The two registries publish independently — if one fails, the other still goes out.
Pushes that don't touch version no-op silently — safe to edit README, code, etc. on main without triggering a publish.
One-time setup: VSCE_PAT secret
The workflow needs an Azure DevOps PAT stored as a GitHub repo secret.
- Create the PAT at https://dev.azure.com → user icon → Personal access tokens → New Token.
- Organization: All accessible organizations
- Scopes: Custom defined → check Marketplace: Manage
- Add it to GitHub: Repo Settings → Secrets and variables → Actions → New repository secret.
- Name:
VSCE_PAT
- Value: the token from step 1
- (Optional) verify locally:
VSCE_PAT=<token> npx @vscode/vsce verify-pat geryit.
One-time setup: OVSX_PAT secret
The workflow also needs an Open VSX access token.

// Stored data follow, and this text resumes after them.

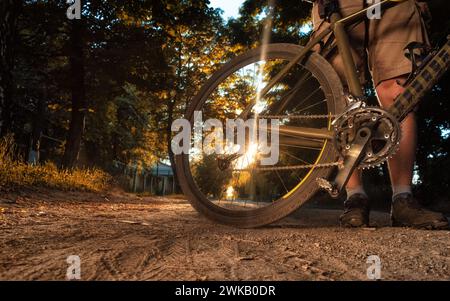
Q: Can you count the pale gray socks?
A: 2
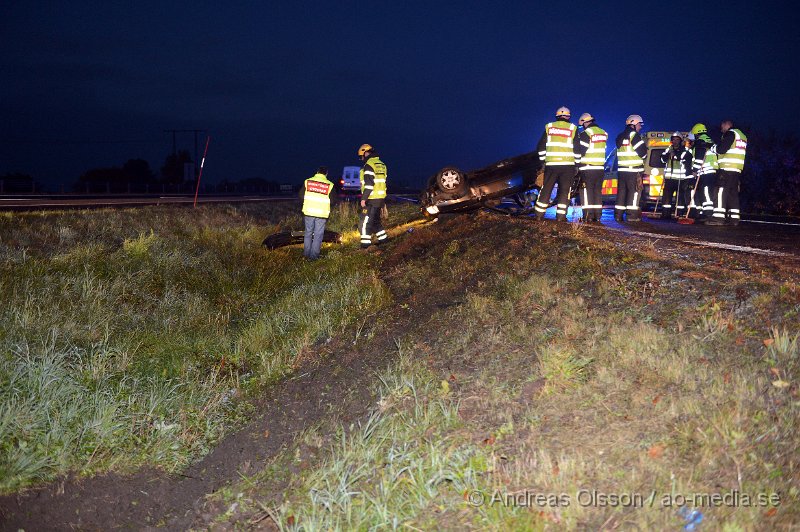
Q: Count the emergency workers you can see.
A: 9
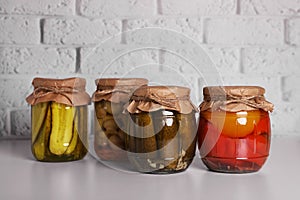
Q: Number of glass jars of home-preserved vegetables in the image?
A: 4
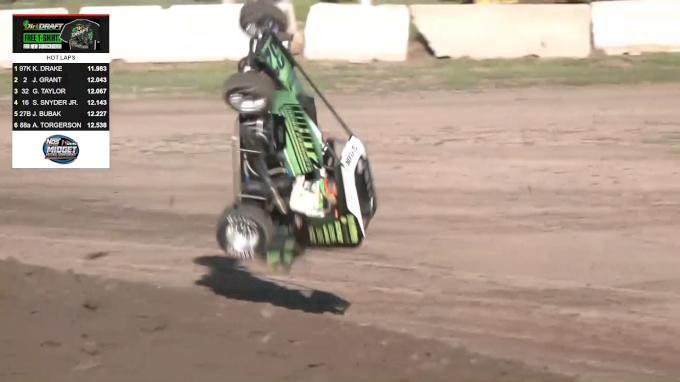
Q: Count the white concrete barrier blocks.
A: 5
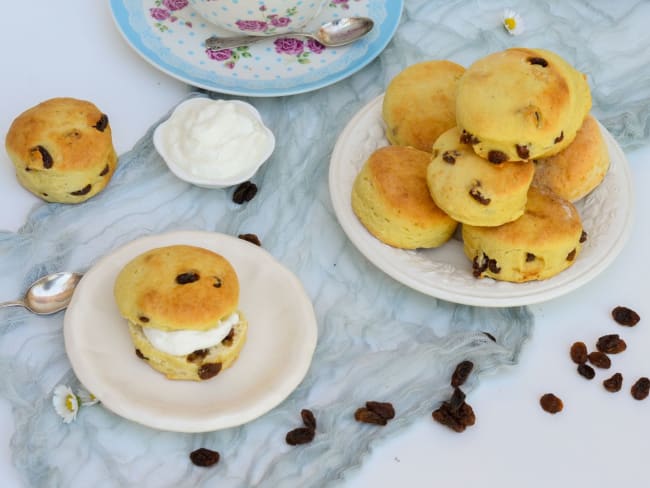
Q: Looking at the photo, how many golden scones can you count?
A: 8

- Sign the Open VSX Publisher Agreement (one-time), then create a token at https://open-vsx.org/user-settings/tokens.
- Add it to GitHub: Repo Settings → Secrets and variables → Actions → New repository secret.
- Name:
OVSX_PAT
- Value: the token from step 1
- (Optional) publish locally:
OVSX_PAT=<token> npx ovsx publish.
Verified-publisher warning: Open VSX shows a "not a verified publisher of the namespace" notice until the geryit namespace is owned. Request ownership via an issue at EclipseFdn/open-vsx.org (one-time, after signing the agreement).